Les résultats à un mois ont mis en évidence une différence significative entre les patients traités par kyphoplastie par rapport à ceux bénéficiant d’un traitement conventionnel. D’une part, la composante physique du SF 36 a été améliorée de 7 points dans le groupe kyphoplastie contre 1,8 point dans le groupe traitement conventionnel. D’autre part, l’amélioration moyenne de la douleur sur l’échelle numérique (100 mm) a été de 33 mm dans le groupe traité par kyphoplastie contre 1 cm dans le groupe traitement conventionnel au septième jour ; et 3,3 cm dans le groupe traité par kyphoplastie contre 14 mm dans le groupe traitement conventionnel à un mois (p < 0,0001). En terme de tolérance, il n’y a pas eu d’effet secondaire sérieux, notamment lié à l’injection de ciment ou à l’insertion du ballonnet. Il s’agit donc d’une technique qui a un excellent profil de tolérance et dont l’efficacité à court terme sur la douleur, la fonction et la qualité de vie est supérieure au traitement médical conventionnel. Les résultats définitifs à deux ans, attendus pour 2007, permettront de préciser si cette supériorité persiste et si la kyphoplastie peut enrayer l’histoire naturelle des tassements vertébraux ostéoporotiques. Bien qu’elle soit relativement chère, cette technique apparaît donc très intéressante. Néanmoins, un certain nombre de questions se posent pour l’avenir.
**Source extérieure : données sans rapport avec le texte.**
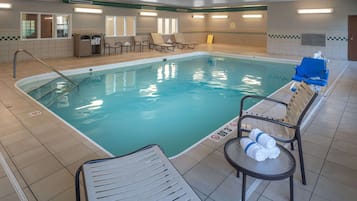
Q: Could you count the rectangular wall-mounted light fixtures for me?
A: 7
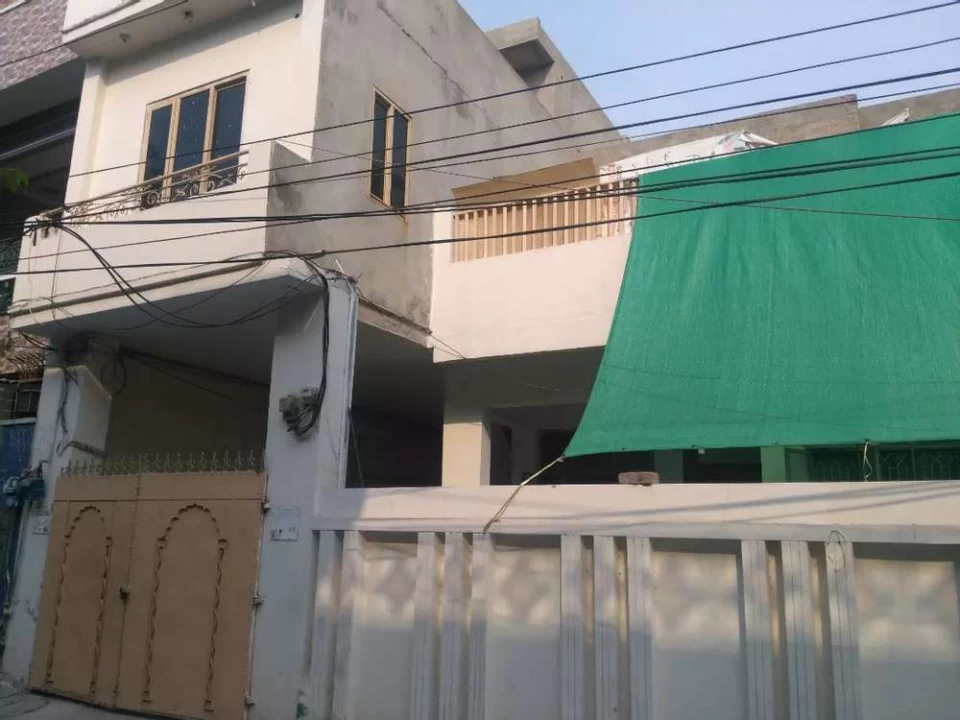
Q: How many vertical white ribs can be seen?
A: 11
Quelle va être la solidité des vertèbres situées au-dessus et au-dessous de la vertèbre dans laquelle le ciment a été injecté ? Ne vont-elles pas se fragiliser au contact d’une vertèbre devenue plus rigide ? Enfin, compte tenu de la relative facilité et faisabilité de la méthode, ne serait-il pas intéressant d’étendre ces injections à davantage de vertèbres ? Pour le moment et par prudence, ces injections sont limitées aux patients souffrant d’une ostéoporose particulièrement sévère et dont les douleurs vertébrales restent actives après plusieurs semaines de repos, car on sait qu’un grand nombre de douleurs vertébrales disparaissent en une huitaine de jours.

D’après un entretien avec le Pr Bernard Mazières, président d’honneur de la SFR, CHU de Toulouse.